Dans la perspective de l’essaimage, un livret sur l’intérêt pédagogique du jeu ainsi que sur les éléments historiques, politiques, conceptuels, devra être rédigé afin de favoriser l’utilisation du jeu par des enseignants tiers.
La création d’une version numérique a été envisagée, mais abandonnée en considérant que l’utilisation d’un jeu de plateau en distanciel créé une distanciation ou l’interaction n’est plus qu’une contingence. Autour d’une table les discussions autour des stratégies à mettre en œuvre sont bien plus riches.

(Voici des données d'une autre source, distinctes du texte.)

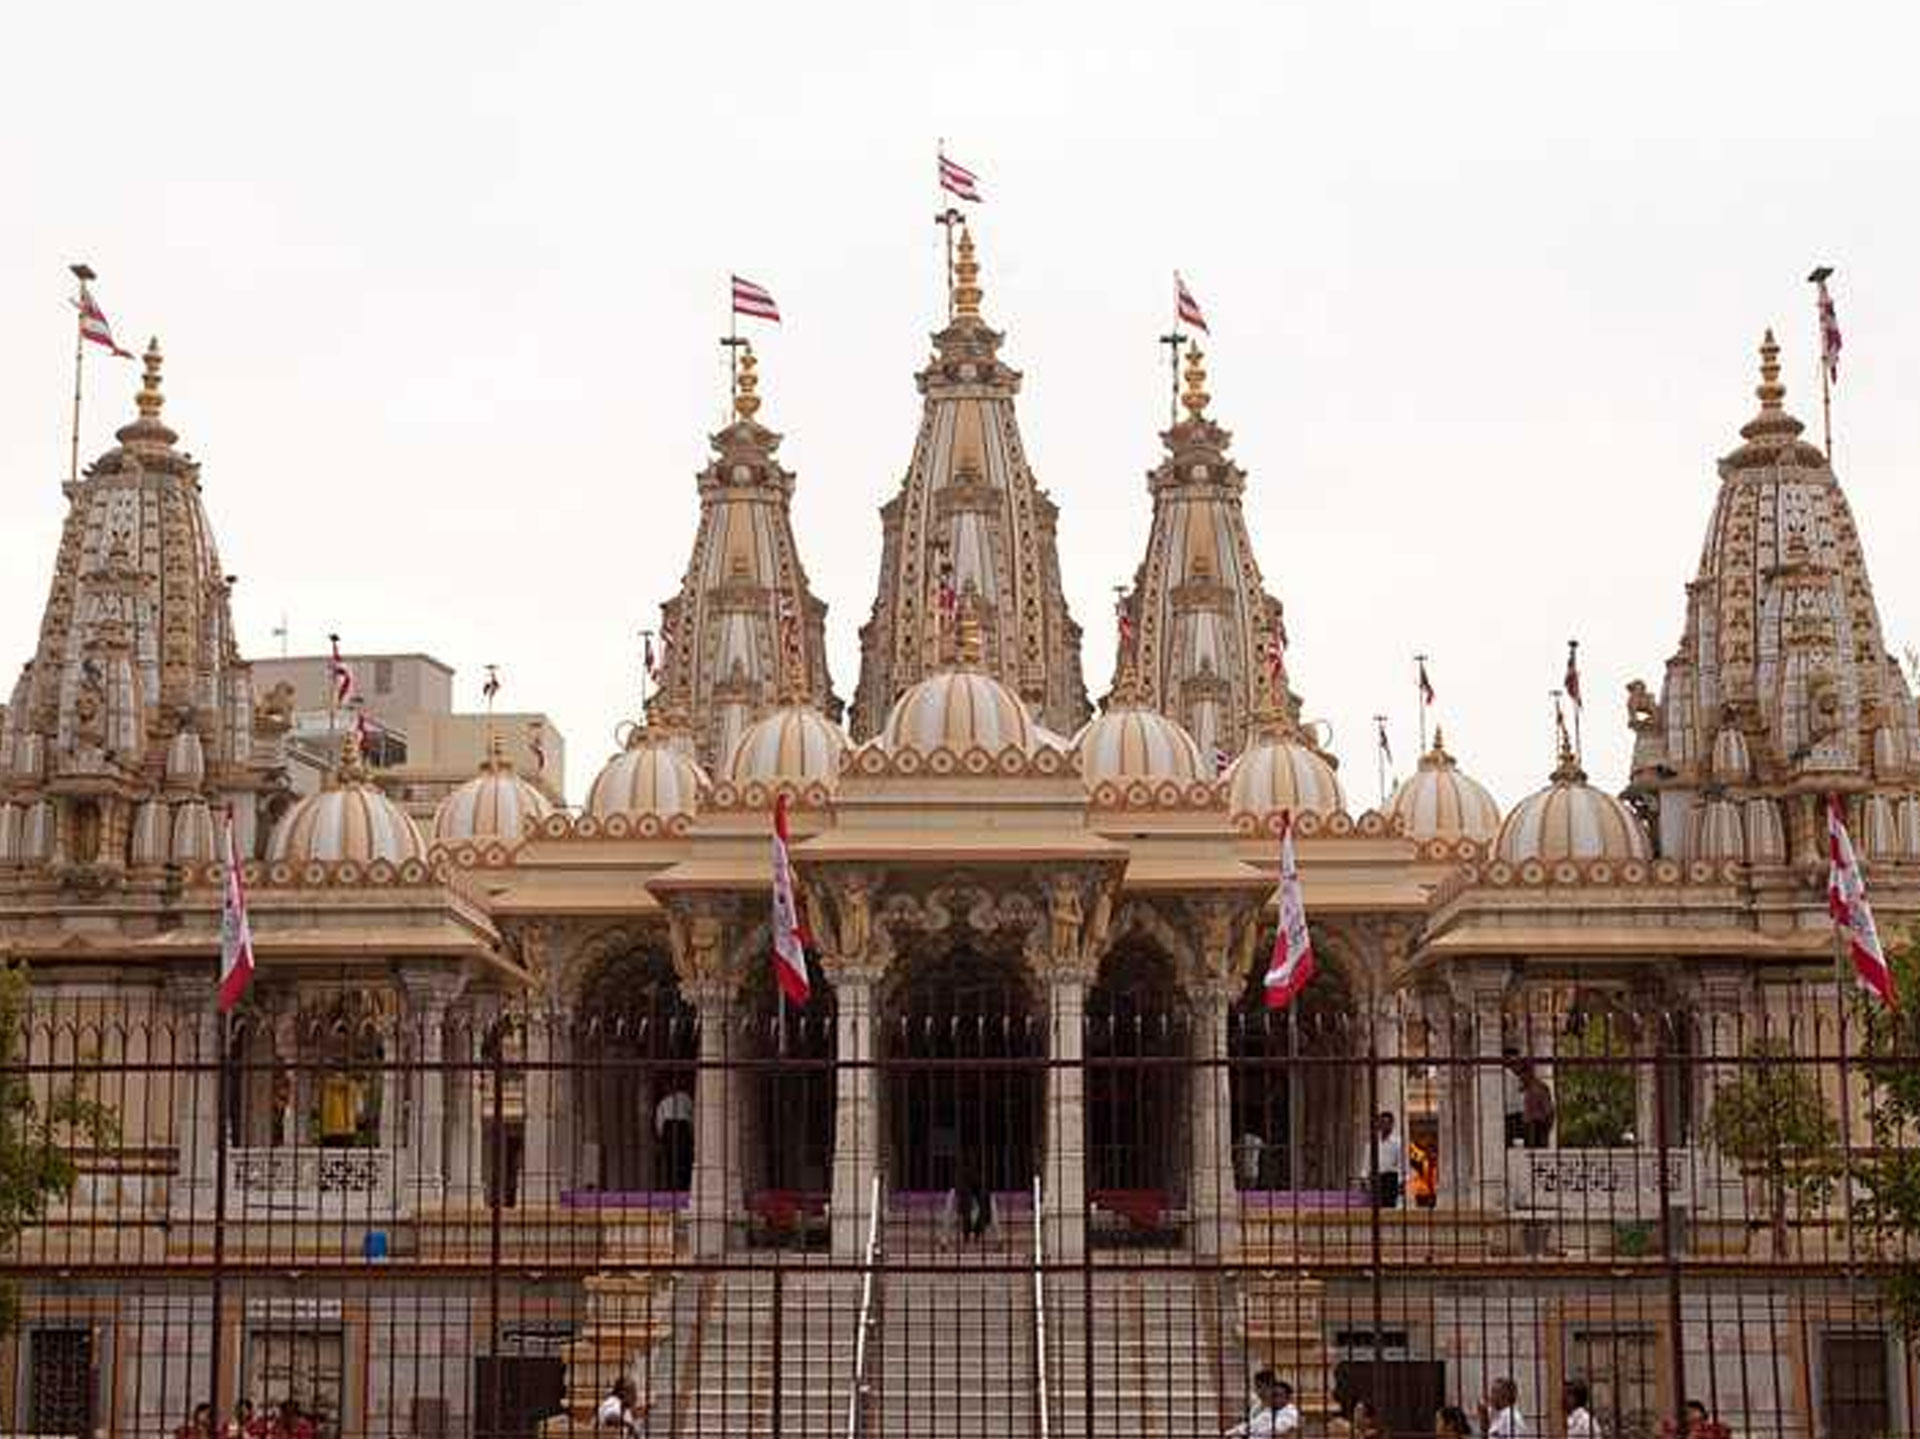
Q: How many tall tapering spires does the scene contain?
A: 5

L’intégration d’éléments de réalité augmentée a également été envisagée puis mise de côté, considérant que cet ajout aurait en définitive peu d’intérêt sur le plan pédagogique, en plus de nécessiter l’utilisation d’un outil complémentaire pouvant limiter l’essaimage attendu dans l’enseignement primaire et secondaire. A la place, un tableur va être constitué sur la base d’un petit modèle mathématique sur les conséquences de la déforestation sur le milieu.
Outre les étudiants testeurs, des enseignants issus de différentes disciplines des SHS sont intervenus en offrant un « regard extérieur » faisant le contrepoint de celui de l’enseignant porteur du projet.

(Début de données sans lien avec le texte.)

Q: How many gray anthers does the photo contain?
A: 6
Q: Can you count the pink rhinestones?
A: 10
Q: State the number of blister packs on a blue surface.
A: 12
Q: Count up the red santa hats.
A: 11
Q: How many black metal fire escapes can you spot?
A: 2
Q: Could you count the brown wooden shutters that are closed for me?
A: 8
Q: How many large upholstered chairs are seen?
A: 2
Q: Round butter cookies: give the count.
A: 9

L’intérêt manifesté par les enseignants de l’UFR est toutefois variable, si certains s’y sont beaucoup intéressés et envisagent de mettre en œuvre des jeux de plateau similaires dans leurs propres spécialités, d’autres n’estiment pas l’apport du jeu sérieux comme élément pédagogique intéressant.
Le projet a bénéficié des échanges réguliers entre le porteur du projet et un enseignant de L'École polytechnique fédérale de Zurich qui dispose d’une grande expérience dans le développement et l’utilisation des jeux avec ses étudiants.

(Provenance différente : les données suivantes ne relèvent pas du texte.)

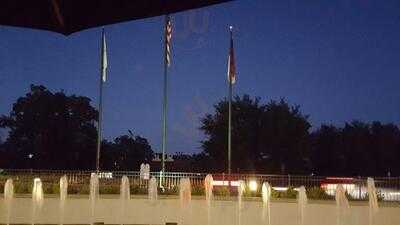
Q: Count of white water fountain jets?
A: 13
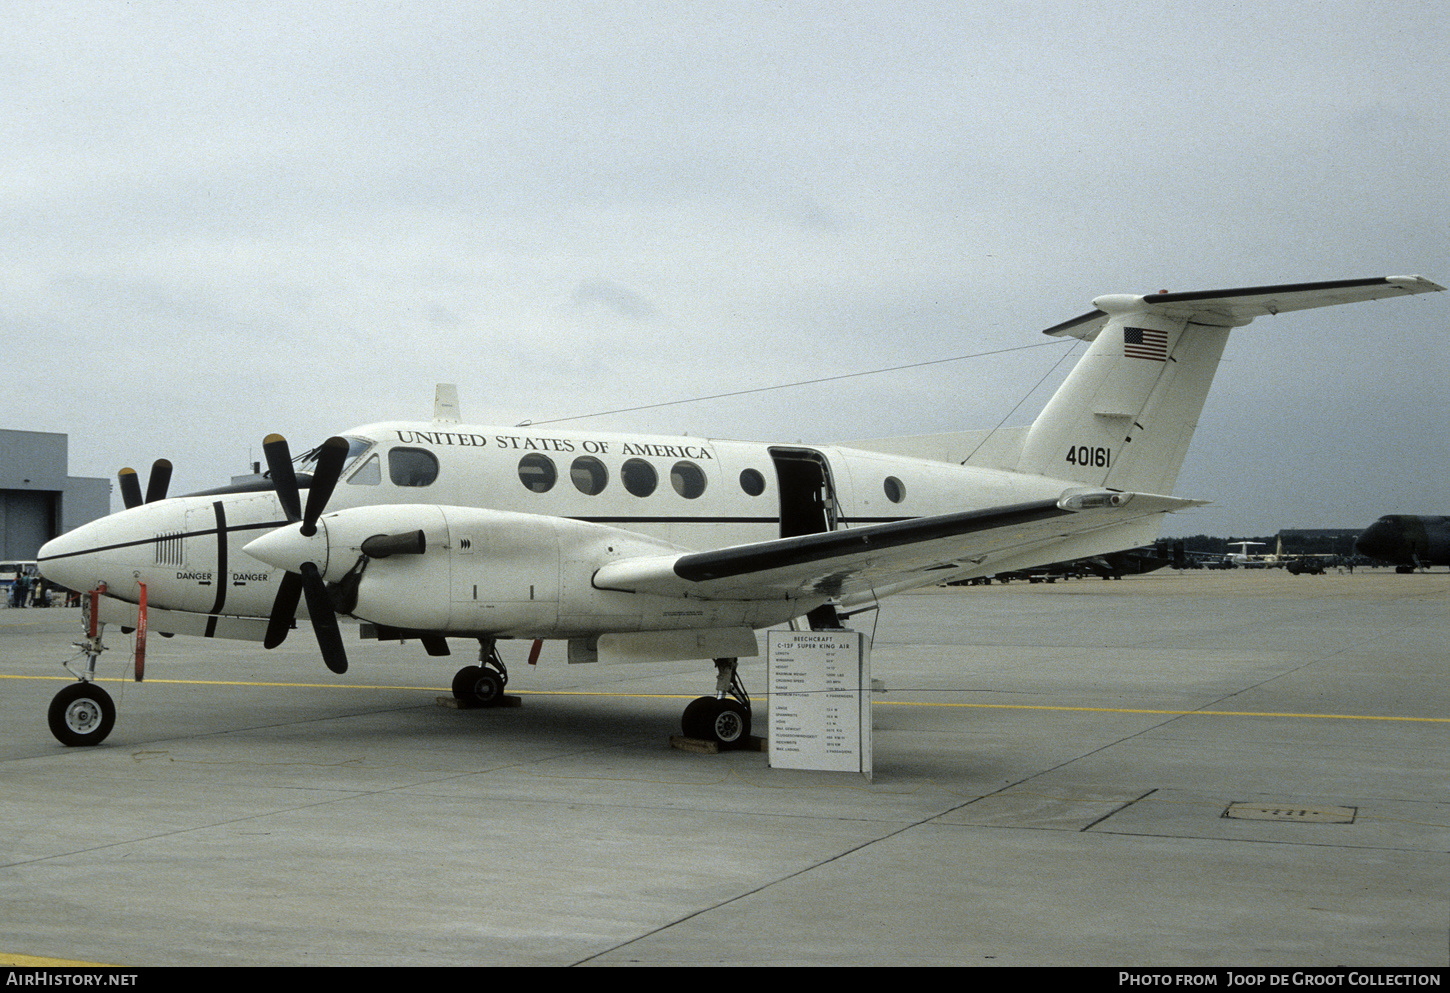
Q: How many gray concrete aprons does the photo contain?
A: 1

Le projet Or Vert constitue l’aboutissement d’une réflexion de l’enseignant porteur, qui repose sur la pratique de l’utilisation du jeu dans un cadre pédagogique depuis 2011, et d’une pratique personnelle du jeu de plateau. L’utilisation du jeu permet une inversion des connaissances qui répond à la logique de la classe inversée tout en tenant compte d’une limite constituée par la grande hétérogénéité du public étudiant. La démarche ludique n’est pas que ludique, elle permet de développer des soft skills chez les étudiants, qui apprennent des concepts, vivent un processus et hybrident les concepts en constatant qu’il y a plusieurs points de vue. Ils développent ainsi une approche critique.
- Leviers : quels ont été les leviers pour conduire le projet ?
- L’émulation entre les enseignants associés au projet.
- L’émulation avec les étudiants, qui a amené l’enseignant porteur du projet à penser la déconstruction du cours avec des étudiants de niveaux différents, en relevant ce qu’ils retiennent ou non en fonction de la méthode utilisée.
- Freins : y a-t-il eu des freins au bon déroulement du projet ?
- La difficulté à évaluer le temps nécessaire à la réalisation du projet
- Le manque d’heures disponibles pour le projet, qui implique la mobilisation d’un temps personnel important qui se fait au détriment de la recherche
- Le trop faible soutien de l’établissement en termes de moyens apportés
- Le blocage de l’université en 2019 puis la situation sanitaire en 2020/2021
- La difficulté à croiser les agendas des étudiants et enseignants.
Si le jeu fonctionne correctement après son déploiement effectif, il est envisagé de réaliser des déclinaisons vers d’autres problématiques connexes, avec différents scénarios, notamment en master.
Il est également envisagé d’essaimer le jeu vers d’autres disciplines (par exemple, en histoire), et vers l’enseignement primaire et secondaire.